Aim of the task =
Across the whole listing, copy out every line that includes the string "many".
==== Material for the task ====
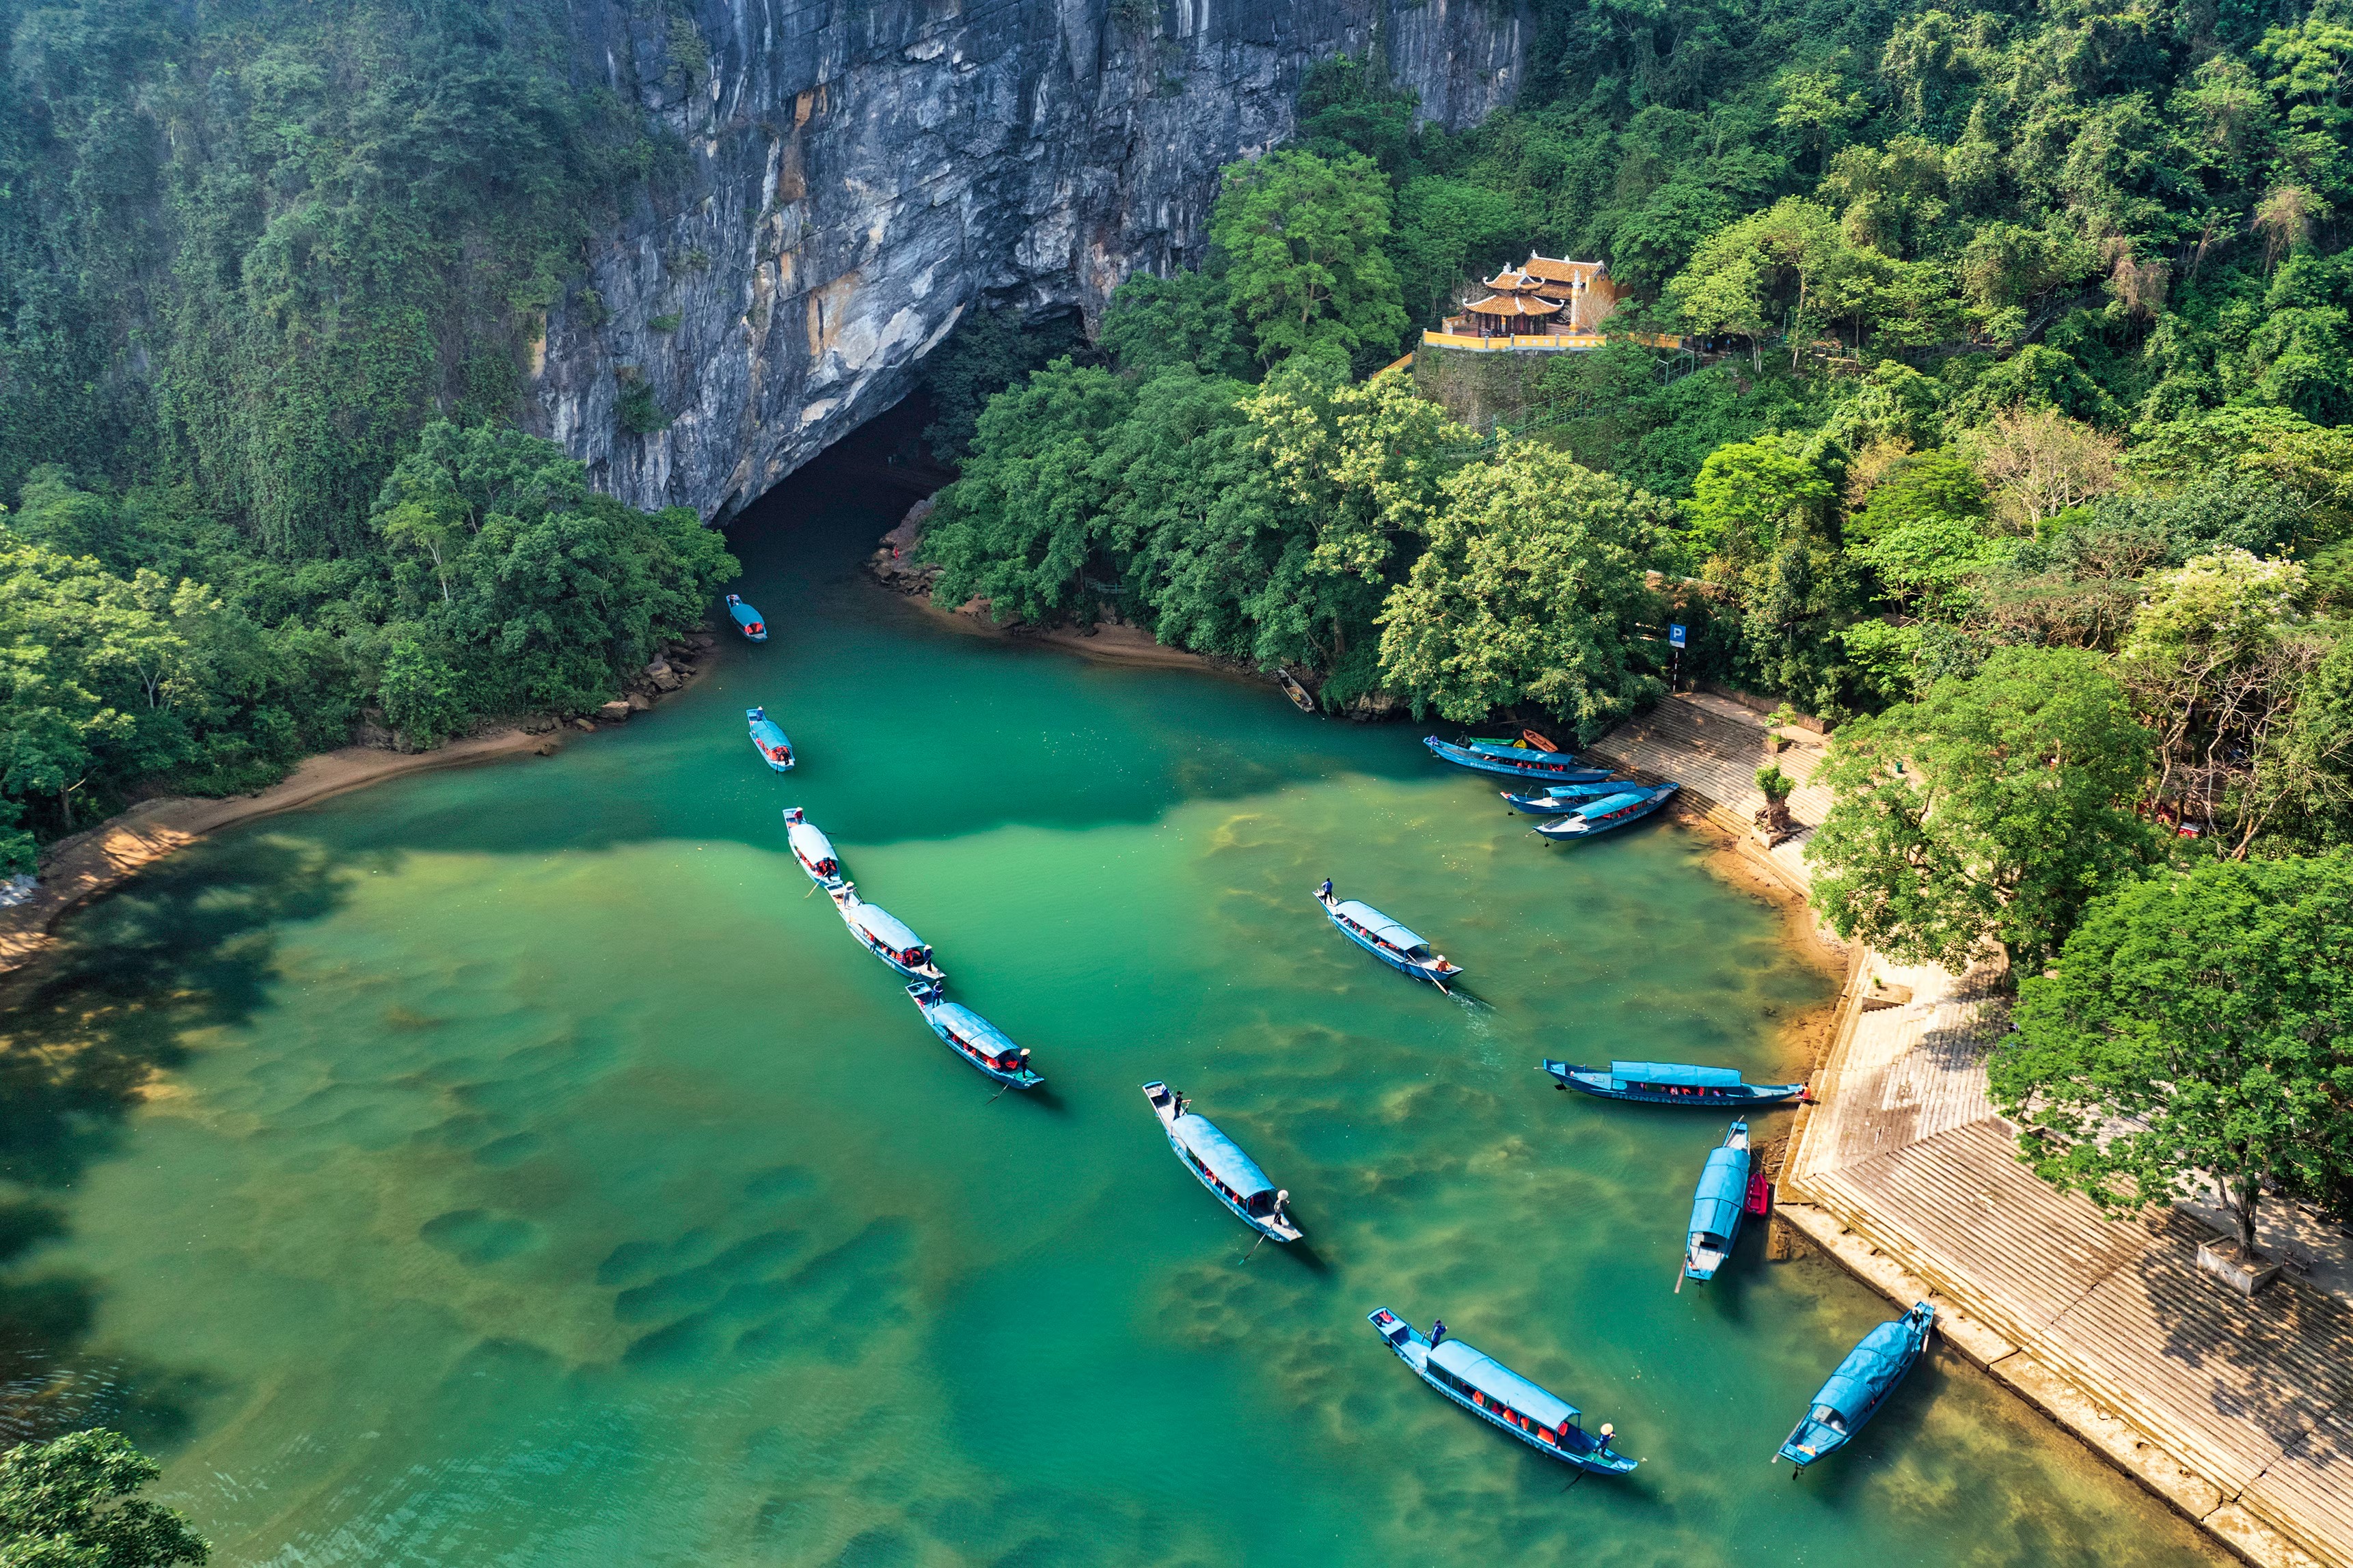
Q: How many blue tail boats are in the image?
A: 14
====
==== Material for the task ====
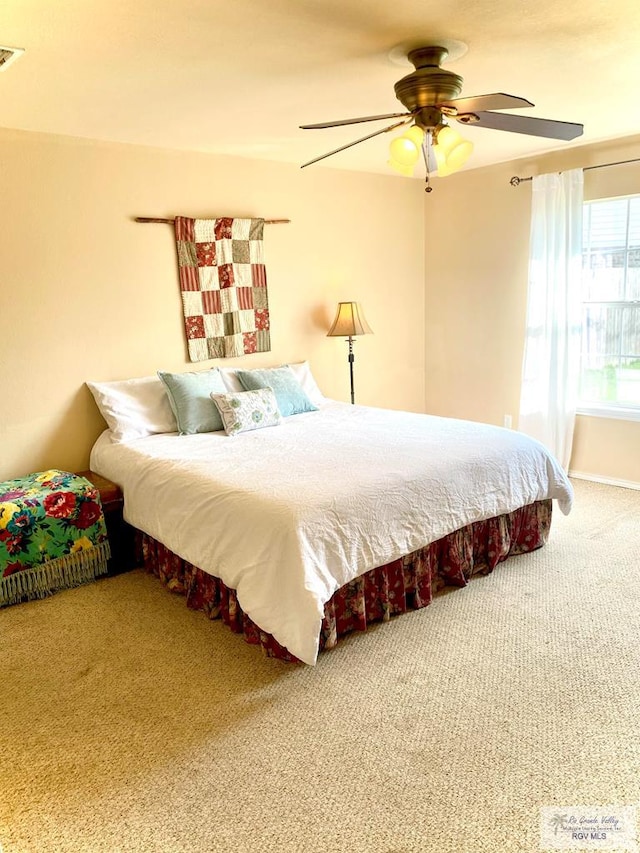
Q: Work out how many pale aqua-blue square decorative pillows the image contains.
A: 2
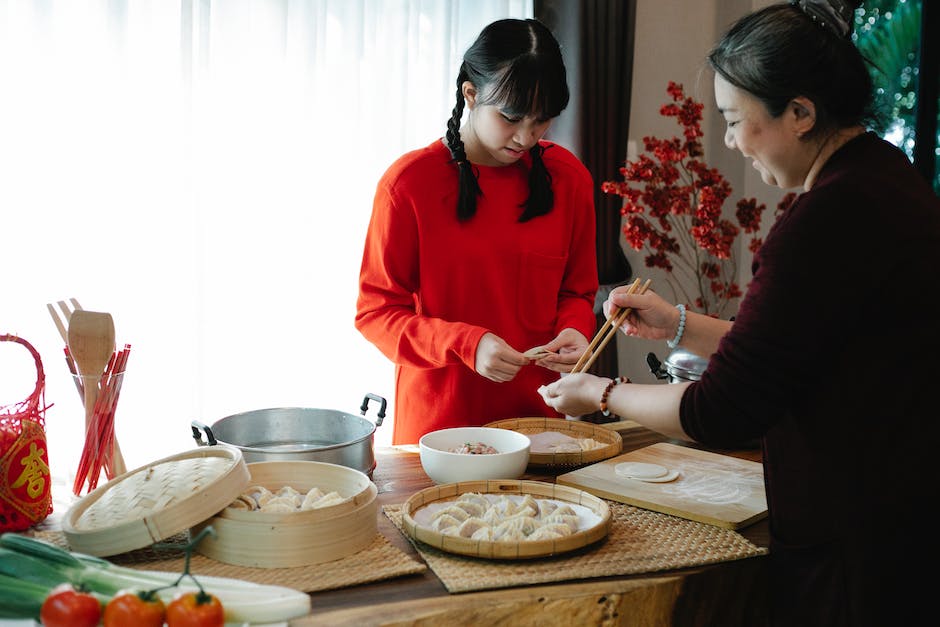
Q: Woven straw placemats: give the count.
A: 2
====
Solution for this task =
Q: How many blue tail boats are in the image?
Q: Work out how many pale aqua-blue square decorative pillows the image contains.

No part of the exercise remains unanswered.